They’re not stories you hear often, but when you do, they sound horrific. JetBlue is being sued by two flight attendants who claim two pilots drugged both and raped one during a layover. The women claim the airline did nothing when they reported the assault and are suing for sex discrimination and civil rights violations, along with aggravated sexual abuse and assault and battery claims.
And while that particular incident could’ve happened in any workplace, it comes against a backdrop of increased sexual assault of passengers as well. So how do you stay safe?
Coworker Assault
“The allegations in the complaint are obviously very serious and what happened to these women is horrific,” Abe Melamed, attorney for the two flight attendants told The New York Times. “But the bigger concern is how JetBlue handled it and the fact that no corrective action was taken.” That inaction amounted to “allowing sex discrimination, gender discrimination and a hostile work environment,” according to the lawsuit.
The incident in question happened when the two women and a third female coworker were in San Juan, Puerto Rico on a layover after a flight from D.C. The trio encountered pilots Dan Watson and Eric Johnson at a beach near their hotel. Johnson offered a beer to one of the women, according to the lawsuit, and she shared it with the others. “The beer was laced with a drug,” the suit claims, “and after that point, the rest of the night became a blur.” One of the women, referred to as Jane Doe 1 in legal filings, said she remembered Johnson raping her and her coworker. The third woman, Jane Doe 2 in the lawsuit, avoided being assaulted herself only because she was sick and vomiting from the drug and Watson allegedly found it to be “a turnoff.”

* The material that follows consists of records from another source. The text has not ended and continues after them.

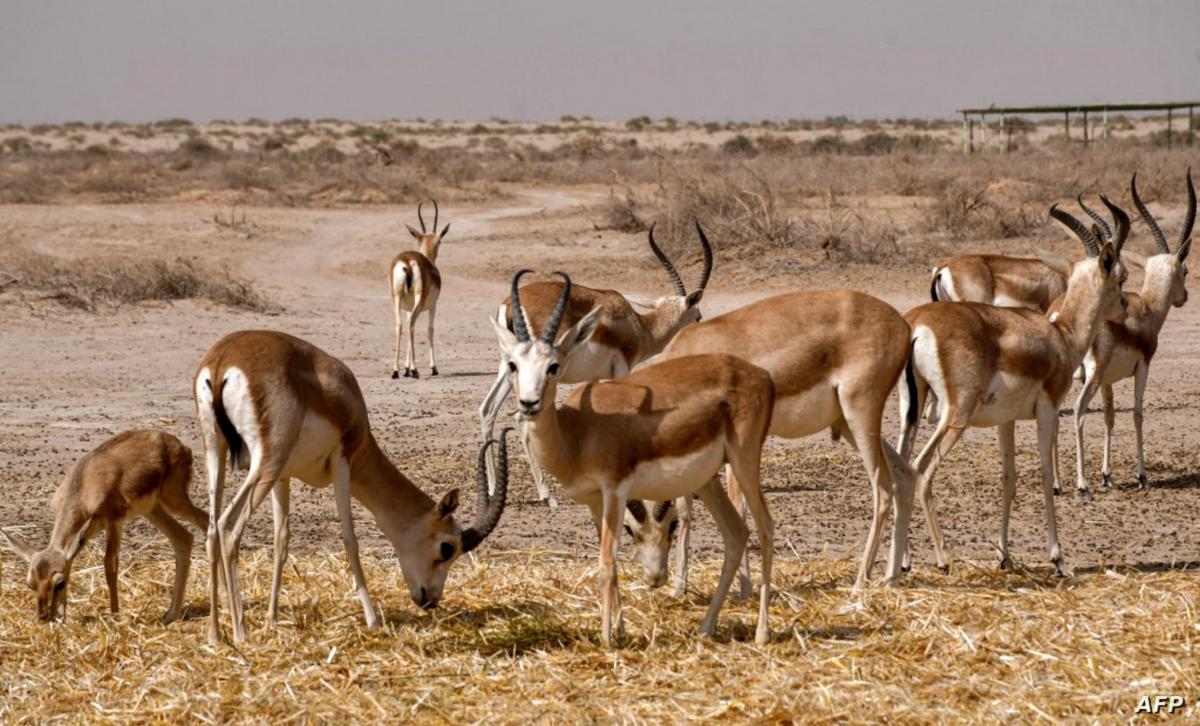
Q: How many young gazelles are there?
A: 1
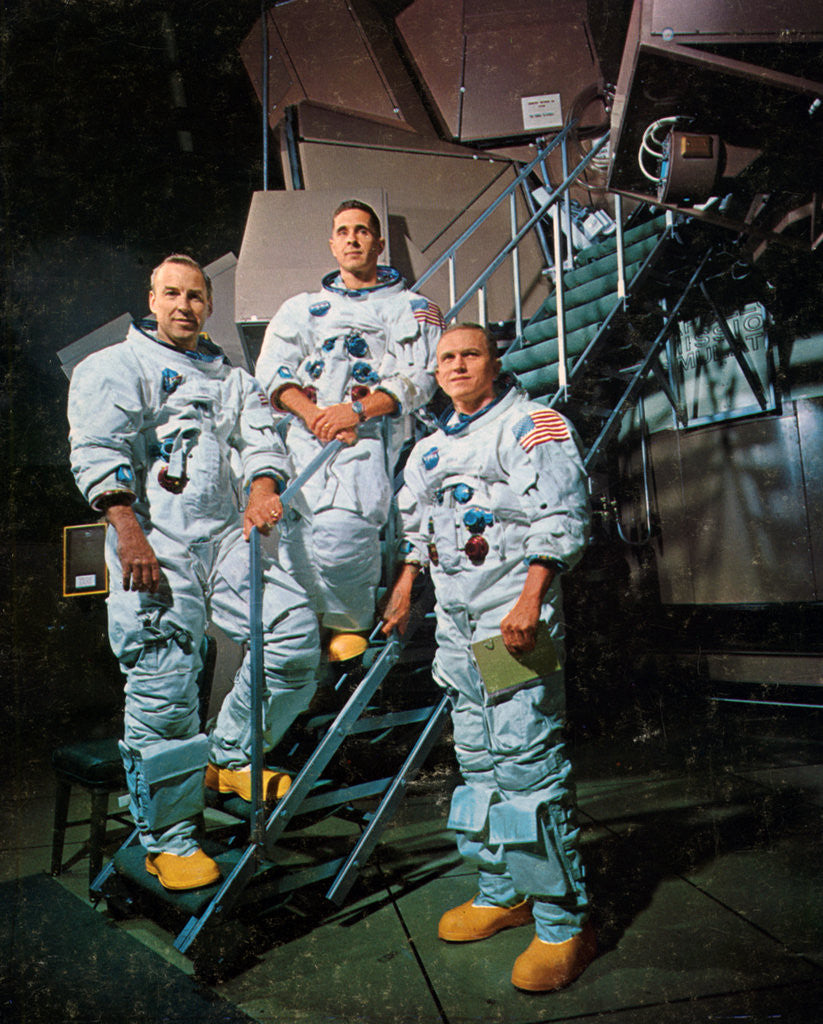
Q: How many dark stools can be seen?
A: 1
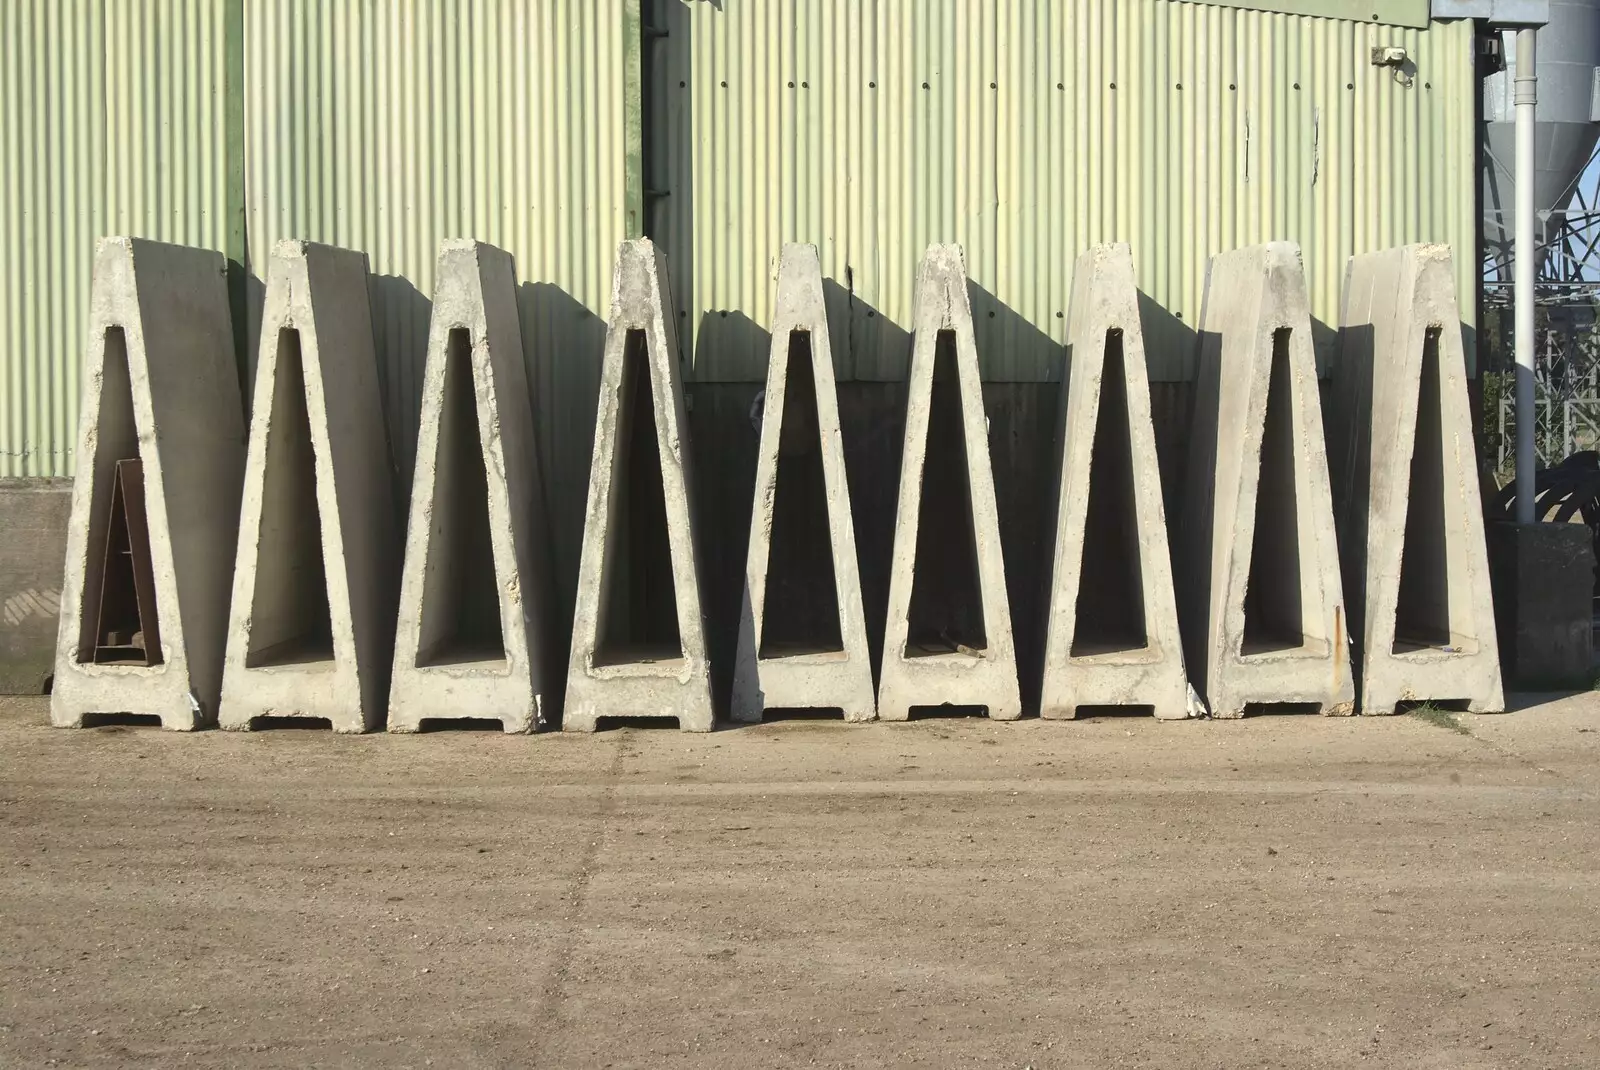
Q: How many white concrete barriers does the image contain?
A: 9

JetBlue allegedly took no disciplinary action against Watson or Johnson, and one of the victims continues to see her attacker at work, according to their attorney.
Co-Passenger Assault
According to the FBI, in-flight sexual assaults climbed to 63 in 2017, up from 38 in 2014. (Although assaults dropped to 39 in 2018.) And one out of five flight attendants reported receiving complaints of passenger-on-passenger sexual assault while working on a flight.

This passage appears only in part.